Vael’in gülümsemesi kıpırdıyor—tehlikeli, yavaş. “Kaçırdım mı, yoksa sana mı bıraktım?” Bakışları kalıyor üzerinde, aç bir şekilde, saçlarının düşüşünü izliyor Kavi arkasını dönerken. İçinde bir ateş var—saklamaya uğraşmıyor bile, bu da onu titretirken kendinden nefret etmesine neden oluyor.
Keskin bir nefes veriyor. “Bunu yapma,” diyor, ama sesi ince, neredeyse yalvarır gibi.
Dengesi bozulmadan önce önünde beliriyor, eli başının arkasındaki camda, onu köşeye sıkıştırıyor. Yakından Vael’in sesi, çelikle sarılmış ipek gibi. “Durmamı mı istiyorsun?” Nefesi dudaklarının üzerinden geçiyor, onu irkiltecek kadar cesur.
Kavi çenesini meydan okurcasına kaldırıyor, ama sesi titriyor. “Beni sadece kimse bakmadığında istiyorsun.” Acı, niyetinden daha derin kesiyor.
Eli beline kayıyor. “Kimse bakmıyor,” diye fısıldıyor ve o sessizlikte dünya, ateş, ten ve çaresiz bir ihtiyaçla daralıyor. Vücudunun ona doğru eğilmesinden nefret ediyor ama ağzı onu sahiplenince—sert, aceleci—bir anda düşmek ve uçmak gibi. Parmakları gömleğine dolanıyor, onu daha da yakına çekiyor.
Çarpışmaları pervasız, cam arkasında bir fırtına gibi. Bir nefeste onu metal merdiven platformuna kaldırıyor, elleri açgözlüce uyluklarında, kazağı yukarı toplanmış. Kavi nefesini tutuyor, haz ile utanç arasındaki çizgi jilet gibi keskin; sırtını tırmalıyor, hem acı çekmek hem de tutmak istiyor. Dişleri boynunu çiziyor, nabzı deli gibi atıyor. Fenerin altın ışığı ten, ter ve karışmış saçlar üzerinde titriyor.

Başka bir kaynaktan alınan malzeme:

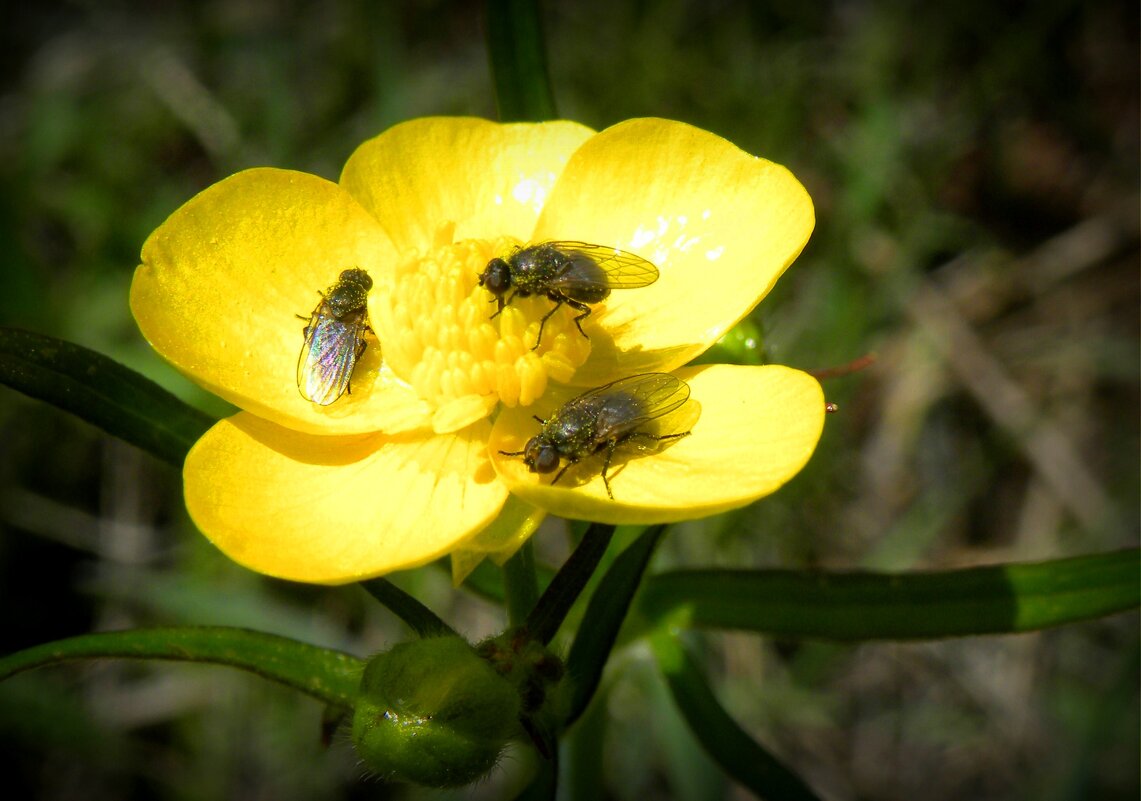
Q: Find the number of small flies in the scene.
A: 3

Aşağıda, gölgeli merdiven boşluğunda, Selis’in eli korkulukta donuyor. Gözleri büyümüş, çenesi sert—bağırmıyor, kendini açığa vurmuyor ama kalbi kırılıyor, ham ve sessiz. Tek yapabildiği, nefessiz inlemelerle kesik kesik kahkahaların dayanılmaz bir şeye dönüşmesini dinlemek.
Sonra, Kavi kazağını aşağı çekiyor, yanakları kızarmış, gözleri zafer ve kendinden nefretin karışımıyla cam gibi. Vael’in başparmağı elmacık kemiğini izliyor; hareket neredeyse nazik ama ona bakışında güvenli hiçbir şey yok. “Hep göz önünde saklanıyorsun,” diye mırıldanıyor, kulağına dudakları değip merdivenlerden aşağı kaybolmadan önce.
Kavi yalnız kalıyor, kalbi deli gibi atıyor, elleri titriyor, dokunuşunun hayaleti hala teninde yanıyor. Utanç boğazını yakıyor; kendini sıkıca sarıyor, omuzları kambur, ne kazandığından emin değil.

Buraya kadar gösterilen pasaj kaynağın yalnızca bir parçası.